The gravel was long gone, but the hot water still burned, tinged pink, running in tiny ripples down the side of my leg. I bit my lip at the nagging, insistent itch, willing myself to believe it had been nothing more than a scratch, all the while cursing Nottingham's unsmiling face. 

For once I'd seen him clearly, watching my progress as I raced down the back-alley. Our eyes had locked, his gaze hadn't wavered. I'd been angry — another pointless call to another frustrating and pointless bust. _Go on... step out, you bastard_, I'd wished. I saw the twitch at the corner of his mouth, his fist clench, his coat begin to billow out.

_Bastard!_ I'd screamed. Two heartbeats and the adrenaline rush had kicked in. Two more, and my options had been reduced to laying down my bike, or really taking him out — and myself at the same time. My hand gripped the throttle tighter. I kicked down a gear, but as much as I wanted to, my own instinct for survival was too great. Two more and I chuckled as a third option flashed across my mind. Bracing myself, I braked hard. My back wheel balked and bounced as I leaned and let go.

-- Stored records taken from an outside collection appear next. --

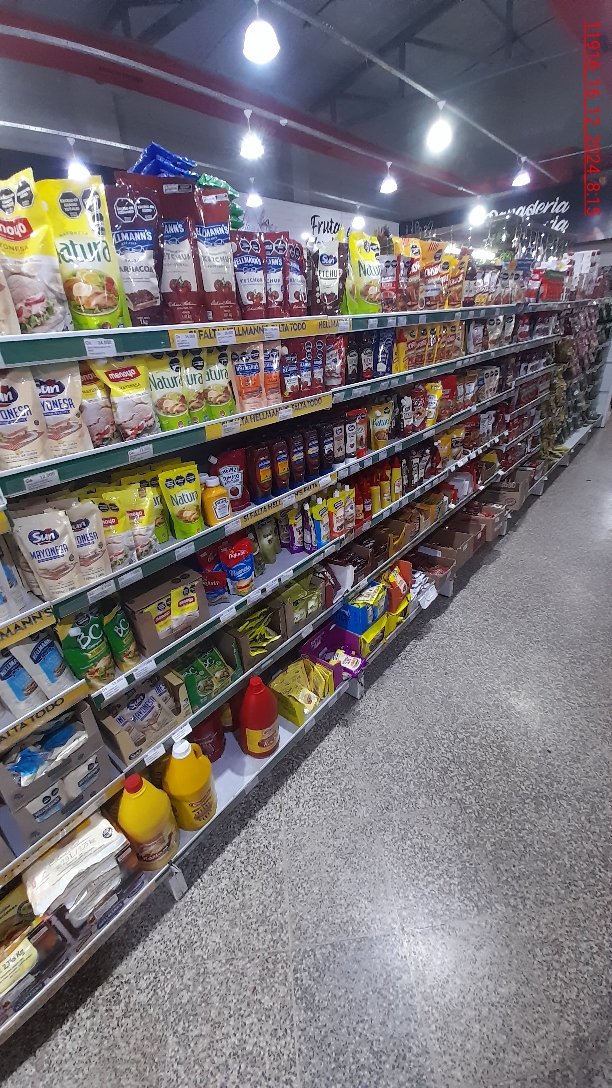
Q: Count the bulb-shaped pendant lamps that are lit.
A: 9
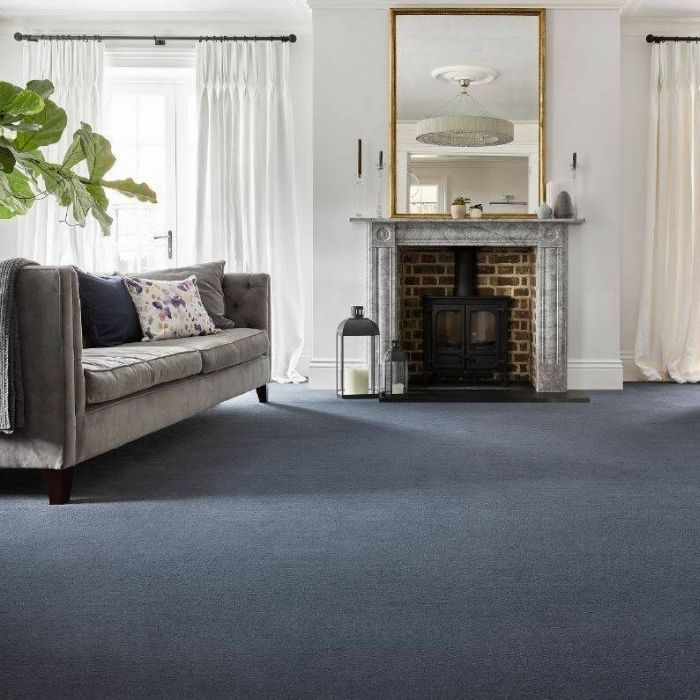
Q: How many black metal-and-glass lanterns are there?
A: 2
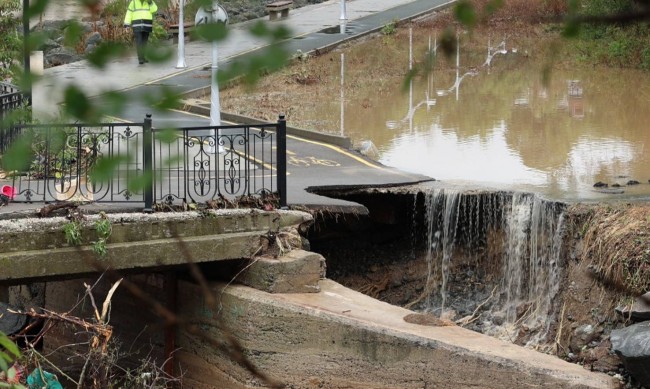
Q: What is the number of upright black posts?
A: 2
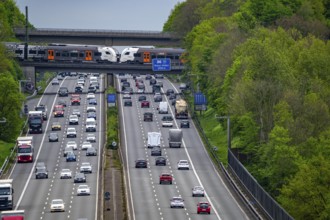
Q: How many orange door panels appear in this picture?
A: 4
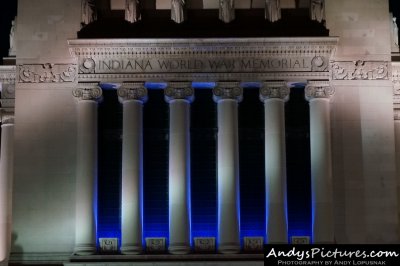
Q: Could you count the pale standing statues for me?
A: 6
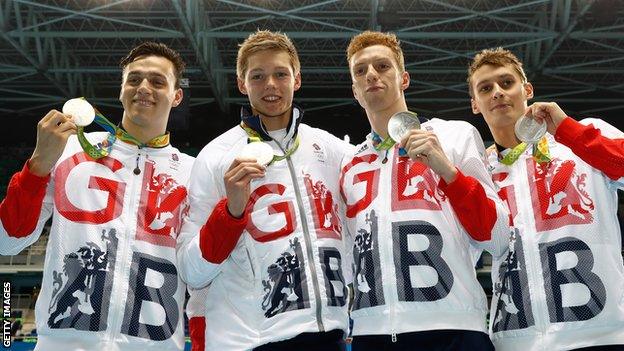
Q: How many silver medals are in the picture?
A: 4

I watched my bike cartwheel and Nottingham step out into its path. He was still watching me, moving so casually, still unsmiling. I bounced. Searing pain ripping into my leg, my shoulder. Another heartbeat and another. Out of the corner of my eye I saw my bike tumble toward him. He grinned then. The bike was on top of him. I blinked. He'd stepped lightly out of its path to stand still beside it twenty yards further down, the bike's engine no longer growling.

Disoriented, trying my hardest to dismiss the pain, I struggled to my feet. My right leg threatened to buckle beneath me; my right arm hung heavily. Deliberately, I limped toward him, my head complaining at the nausea, my stomach at the emptiness, but I was determined to regain my composure. My body would heal; my bike would be repaired; but the shock of so easily losing control would stay with me. Whatever his intentions were, I knew that this round belonged to him.

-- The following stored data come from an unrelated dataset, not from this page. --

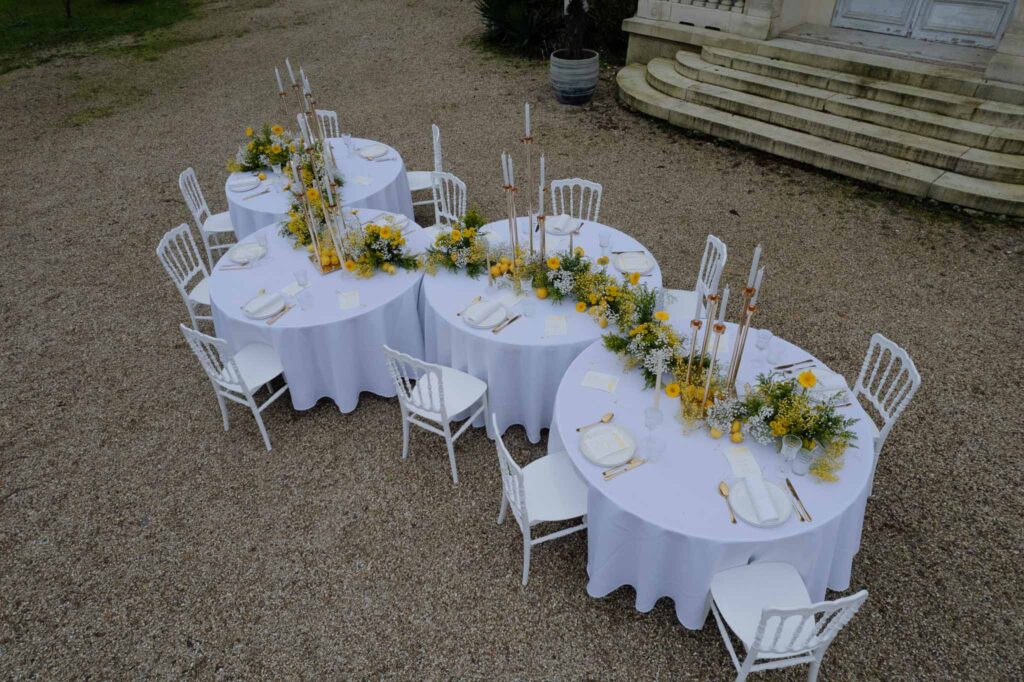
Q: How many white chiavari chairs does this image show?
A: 12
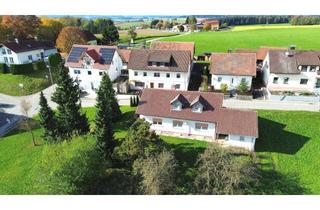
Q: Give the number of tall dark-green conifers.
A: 3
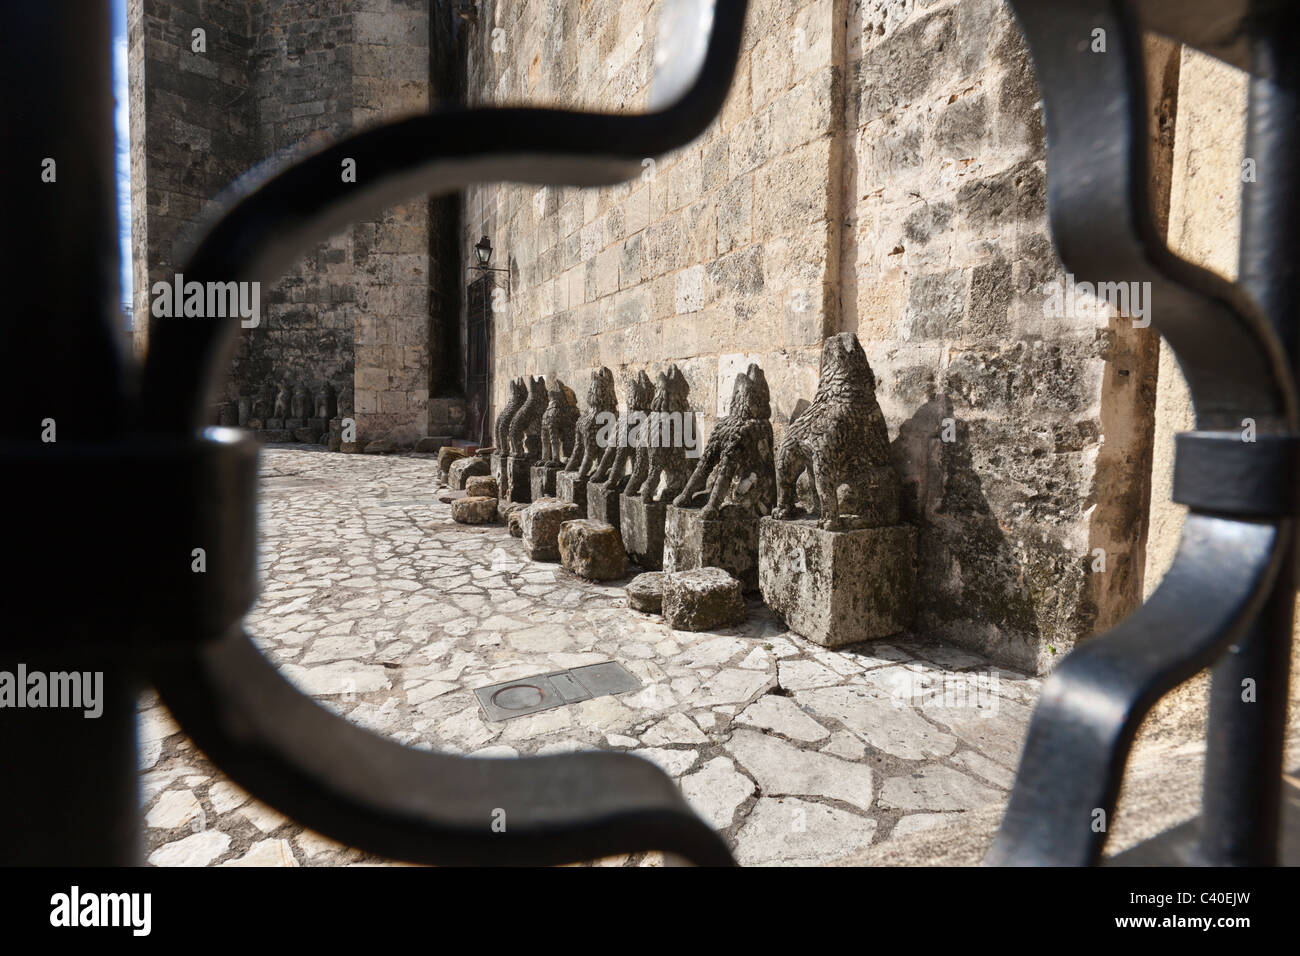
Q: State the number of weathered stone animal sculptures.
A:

And still he watched me: not the arm hanging limp; not the rip in my pants going dark with my blood. His eyes never lost my own. He was the master of his world, equally seeing the truth in mine. And just as casually, he wheeled my bike to the hydrant at the corner, showing all the concern for it that, at times, he did for me.

With my good hand, I peeled off my helmet and shook my hair out. I winced at the spasm in my neck, but there were words that needed saying, and I wanted Nottingham to hear them clearly. I'd barely opened my mouth before he shook his head. For the first time he looked away, across the empty alley. A familiar chill ran the length of my spine. Dizziness threatened to overwhelm me, but I turned my head to follow his gaze.

All I saw was a fuzzy distortion through a plate-glass window, a shock of blonde hair, a dark suit turning quickly away, the echoing soft click of low heels receding as my observer disappeared from view. And when I looked back... Nottingham, too, was gone.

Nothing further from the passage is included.